2025年もあとわずかとなってきました。
今年の“ことば”を象徴する、流行語大賞候補30語が発表されました。
その中には、SNSで一瞬にして広がった言葉もあれば、政治・社会・経済の変化を映す重い言葉も混ざっています。
今回は、このラインナップを通じて、
・どういう社会背景が“ことば”として表れたのか
・若者文化・SNS・旧メディアとの関係はどうなっているか
・そして、私たちの暮らしにどうつながるか
を読み解いていきましょう。
① “ネット語”・若者語の加速
例えば候補語のひとつ、「エッホエッホ」。
これは、草むらを必死に走るメンフクロウのヒナの写真に「エッホエッホ」という擬音が添えられ、SNSを中心に拡散された言葉です。

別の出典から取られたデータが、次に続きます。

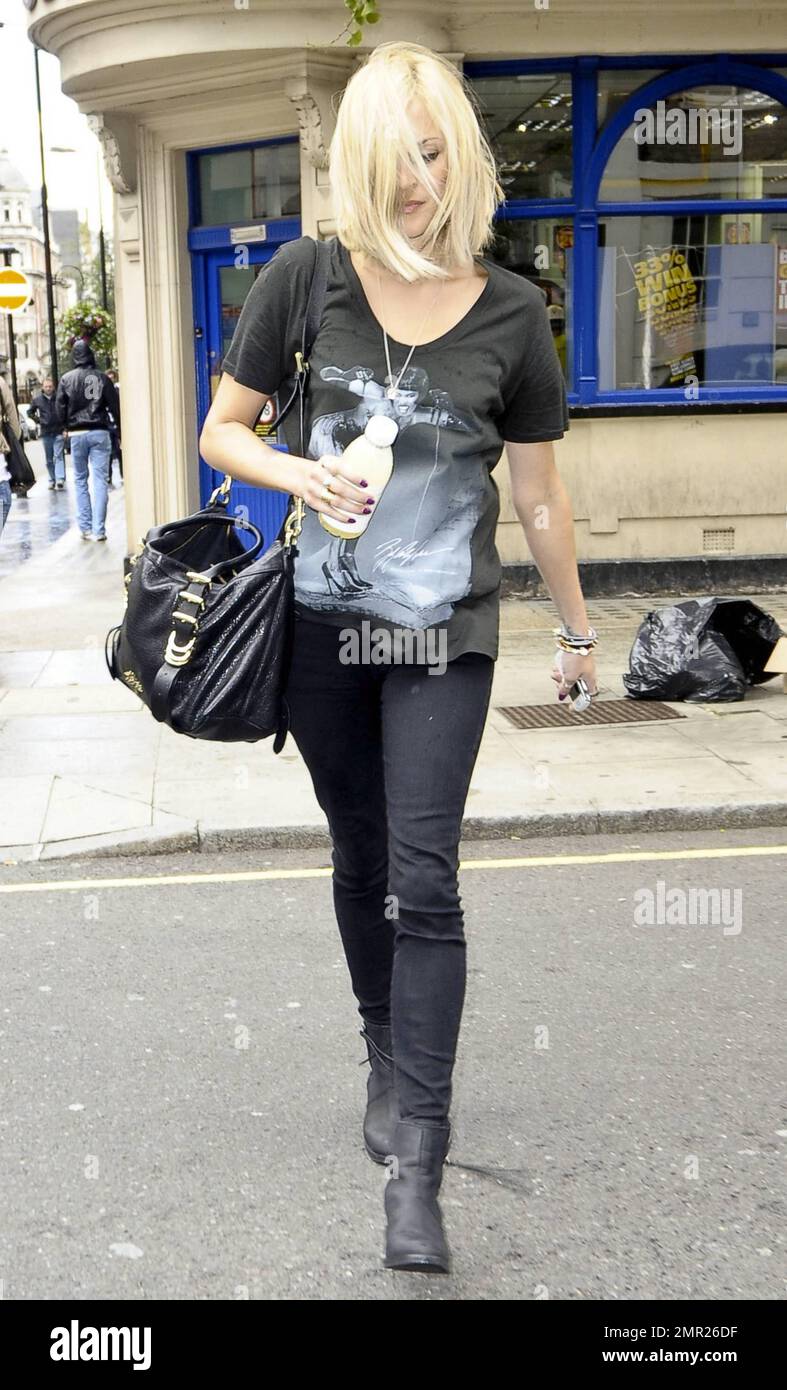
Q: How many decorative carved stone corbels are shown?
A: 2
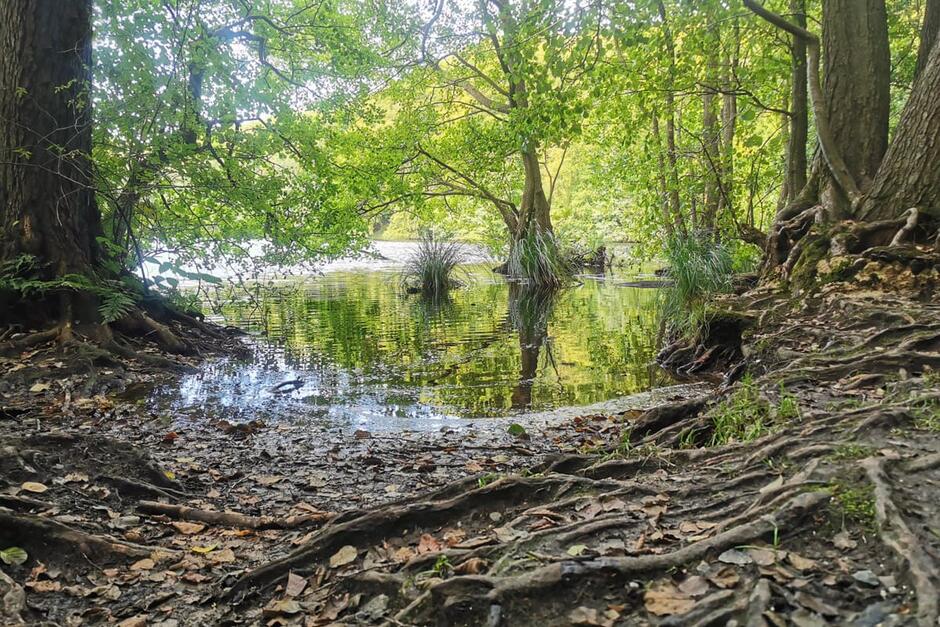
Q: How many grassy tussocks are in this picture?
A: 3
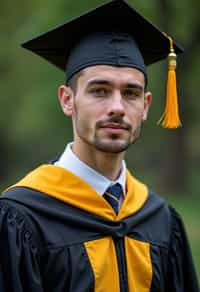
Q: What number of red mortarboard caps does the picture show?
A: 0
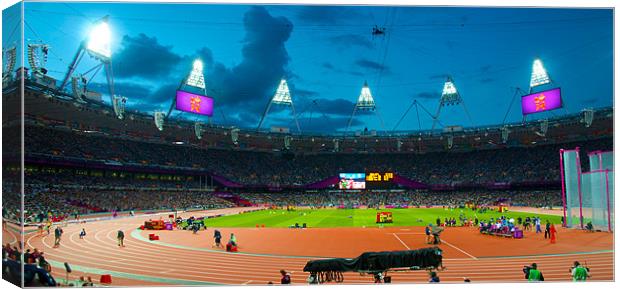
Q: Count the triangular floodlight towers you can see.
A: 6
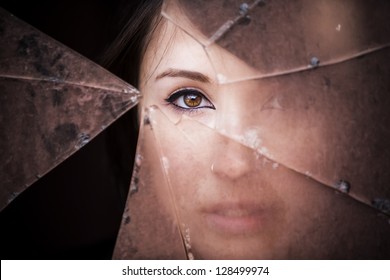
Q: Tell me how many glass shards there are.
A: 7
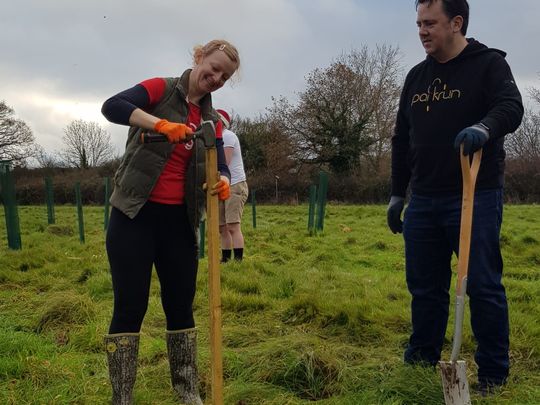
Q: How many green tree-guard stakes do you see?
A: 8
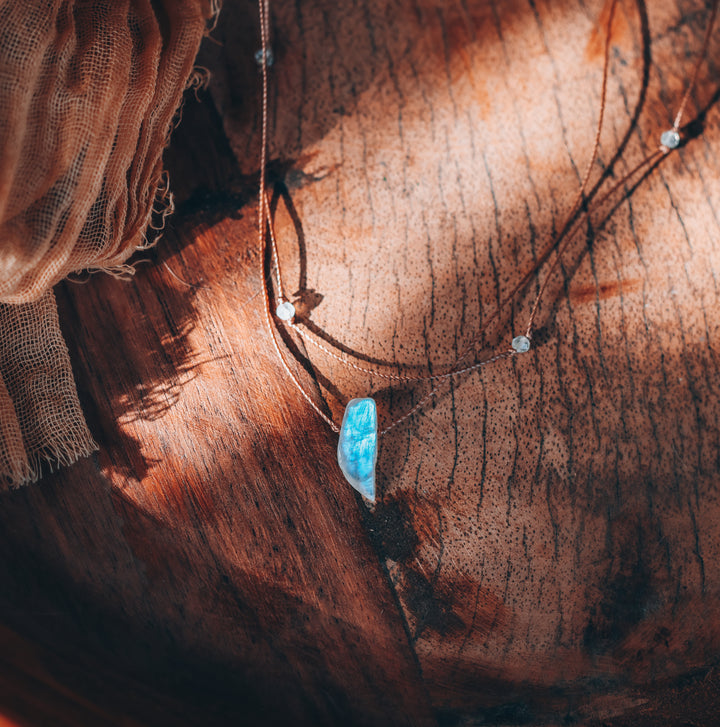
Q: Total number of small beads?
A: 4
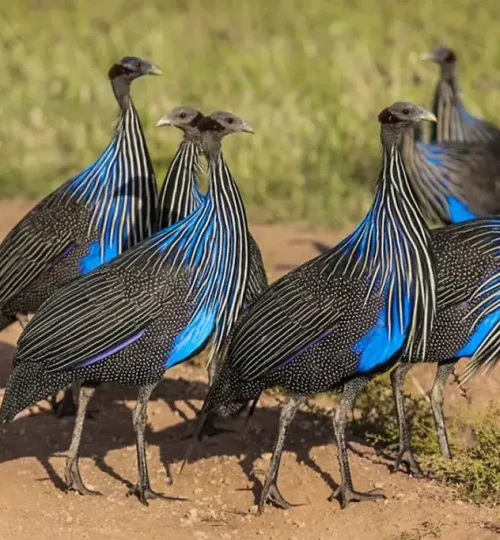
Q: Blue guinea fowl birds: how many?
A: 7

若者の間では、「急いで何かをしなければ…」「とりあえず走ってる状態」を軽く笑えるような言い方で表現するために使用されており、感情や状況を“一言で済ませる”言語文化の一端とも言えます。
同じく「ビジュイイじゃん」も、音楽ユニットの歌詞フレーズが若者語として定着した典型です。
こうした言葉が流行する背景には、SNSやショート動画の普及により“言葉の消費スピード”が加速しているという現実があります。
したがって、2025年は「フォーマル/重厚」な言葉だけでなく、「ノリ/テンポ/軽さ」を持った言葉が日常語化した年とも捉えられます。
② 社会・政治・経済を映す“重めの言葉”
一方で、候補語の中には「オールドメディア」や「物価高」「古古古米」など、社会構造や経済の変化を反映する言葉も多く選ばれています。
例えば「オールドメディア」は、新聞・テレビといった従来型メディアの価値が問い直され、「SNS/動画/ネット発信」が情報の主戦場になりつつあるという現状を一言で示しています。
また、「物価高」「古古古米」は、私たちの日常生活=食・住・働き方にも直結するテーマです。
このように、「流行語=おもしろい言葉」だけではなく、「流行語=社会の空気を反映する鏡」という見方が、2025年の候補語からは強く感じられます。
③ 若者語と社会語の“融合”が特徴的
面白いのは、軽い言葉と重い言葉が同時に選出されている点です。
つまり、若者が日常で使う“ノリ言葉”と、政治・経済・社会が生む“構造的言葉”が、今年はほぼ同じ場で扱われているのです。
たとえば、「ぬい活」「ミャクミャク」といったキャラクター・趣味系ワードが、「緊急銃猟/クマ被害」「女性首相」などの社会ワードと並列されている構図があります。
このことから、「トレンド」の幅が広がったこと、そして「言葉=世代/分野を超える共通語化」が進んでいることが読み取れます。
④ なぜ2025年は“スポーツ系”が少ない?
報道によれば、2025年ノミネート語では「スポーツ系」が5年ぶりにゼロという珍しい現象が起きています。
過去にはスポーツ選手・大会名・記録などが流行語候補に上がることが普通でしたが、今年は政治・社会・ネット文化がトレンドの主戦場になっています。
これは、スポーツの話題以上に、生活・働き方・情報環境そのものが変化していることを示すサインと言えるでしょう。
⑤ 今後に向けて読み解く3つの視点
・言葉のスピード化・流動化
SNS/動画の影響で、言葉が生まれ、使われ、消える速度が加速しています。
従来のように「長く使われる言葉」だけでなく「瞬間的に流れる言葉」が可視化されてきました。
・ハイブリッド化された言語空間
若者語/社会語/趣味語が交じり合い、これまでの「分野別トレンド」ではなく「生活全体に横断する言語」が生まれています。
例えば、趣味文化から生まれた言葉が社会に飛び出すといった動きです。
・日常の「変化」への感度が言葉を生む
気候変動、物価上昇、働き方、情報環境など、「変化」を感じる人が増えたことで、それを言語化する流れが強まりました。
言葉=“違和感・変化”を可視化するツールになりつつあります。
まとめ 言葉から見える、これからの暮らし
流行語大賞候補30語は、ただの“流行り言葉”ではありません。
それぞれが、私たちの日常・社会・文化・情報環境のどこかを象徴しています。
来年、どんな言葉が参上するか──それは、私たちの感じ方・選び方・働き方・暮らし方次第です。
言葉を手がかりに、「今」を見つめ、「これから」を考えてみてはいかがでしょうか。